Avoiding large memory buffers

Allocating large amounts of memory which may not be used, is a common technique to simplify code. However it's not without cost, even in the presence of overcommit, nor is it necessarily the most CPU efficient technique, in the presence of other processes and due to the changing memory hierarchy.

The issue with overcommit, is that it makes program operation dependent on the overcommit config for the system and possibly current memory conditions. I.E. the kernel may be configured to disable overcommit so that processes fail early rather than at some unspecified point in the future, or overcommit may not even be supported on the system. Also any implicit writes to the memory area will defeat the overcommit strategy. For example calloc() will zero the memory making overcommit ineffective on my system at least. Even memory allocated with malloc() is not immune to this issue as if MALLOC_PERTURB_ is defined in the process environment, this will initialize and thus fully allocate the memory also.

Generally it's better to allocate less memory at the cost of some extra processing and more complicated code as that allows for better horizontal scalability of your processes. Also biasing towards smaller chunks of memory can better utilize increasingly performant CPU caches. If CPU overhead is significantly increased when not using a fixed size buffer, then it's useful to use a simple buffer but also determine a crossover point so that once that amount of memory is allocated, the process switches to an alternative approach.
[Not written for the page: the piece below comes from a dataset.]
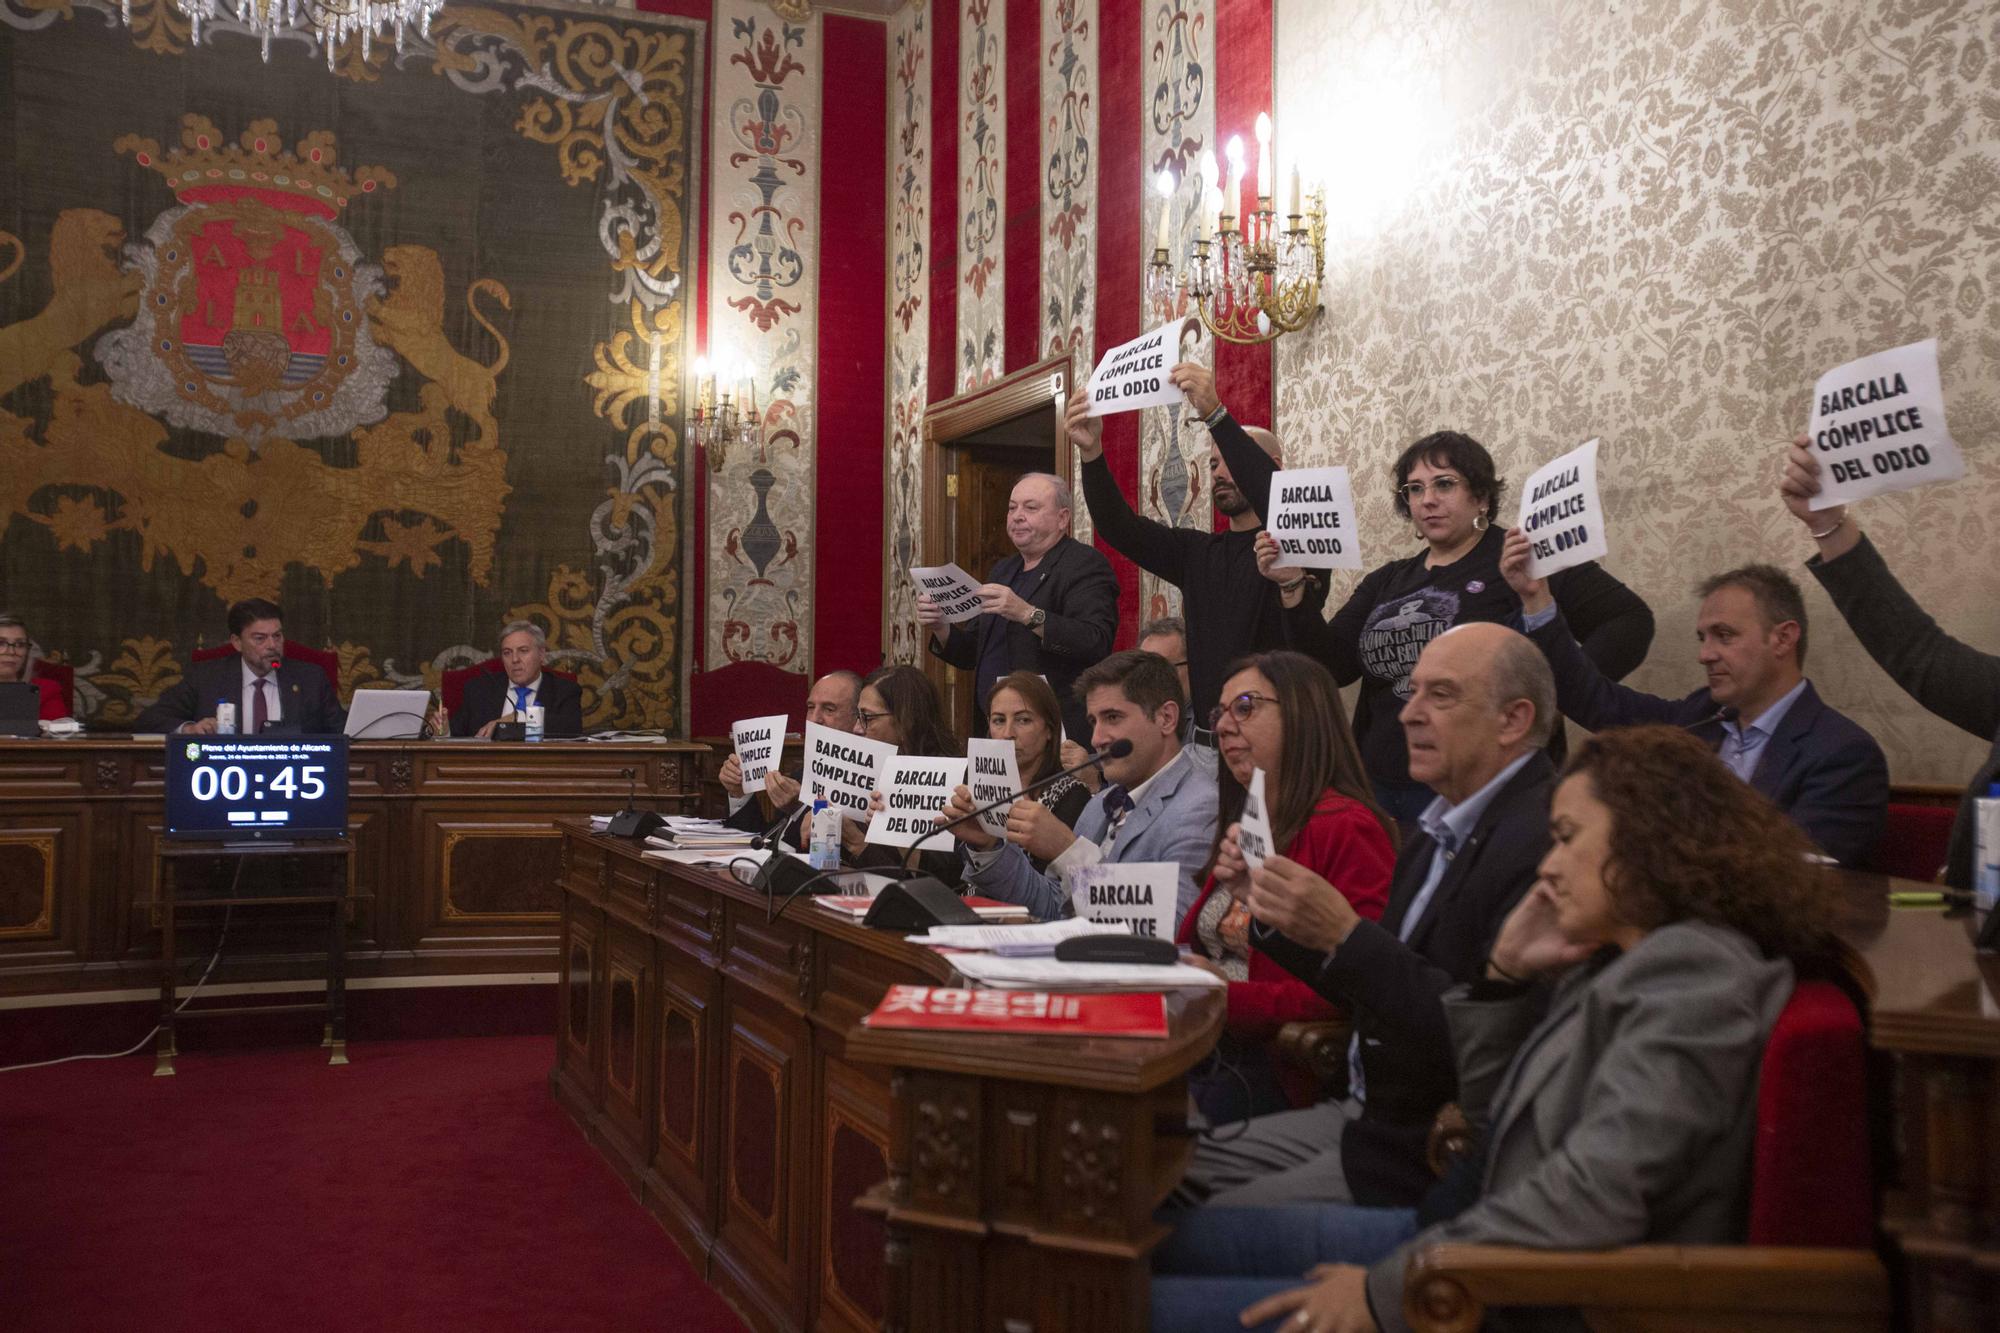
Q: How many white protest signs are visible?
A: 11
If your algorithm requires using large amounts of memory, then only allocating it as needed is a better strategy, as that's often the edge case, or at least allocating the memory as needed may allow the system to deal with the process more intelligently.

Memory improvements in coreutils

There have been recent coreutils changes in this vein, which will be available soon in coreutils >= 8.22:

cut no longer uses a bit array which could grow very large when large numbered fields were specified. The current implementation is also much more CPU efficient, with the performance summarised in each of these changes:
dd now avoids buffer allocations unless needed,
i.e. when no read()s are performed. This is the case when skipping over seekable input, or when count=0.
head --bytes=-N only allocates memory as needed,
i.e. when reading small inputs there is no need to allocate the upper bound N value up front.
shuf uses reservoir-sampling for large or unknown sized inputs.
Reservoir sampling optimizes selecting K random lines from large or unknown-sized input.
sort currently allocates large memory buffers up front. This may be changed in future to be more cache aware
split --line-bytes only allocates memory as needed.
Previously it would allocate the worst case memory requirement of the split size up front. Now it only allocates this memory when needed, which is only when we encounter a large line and have already output lines in this split.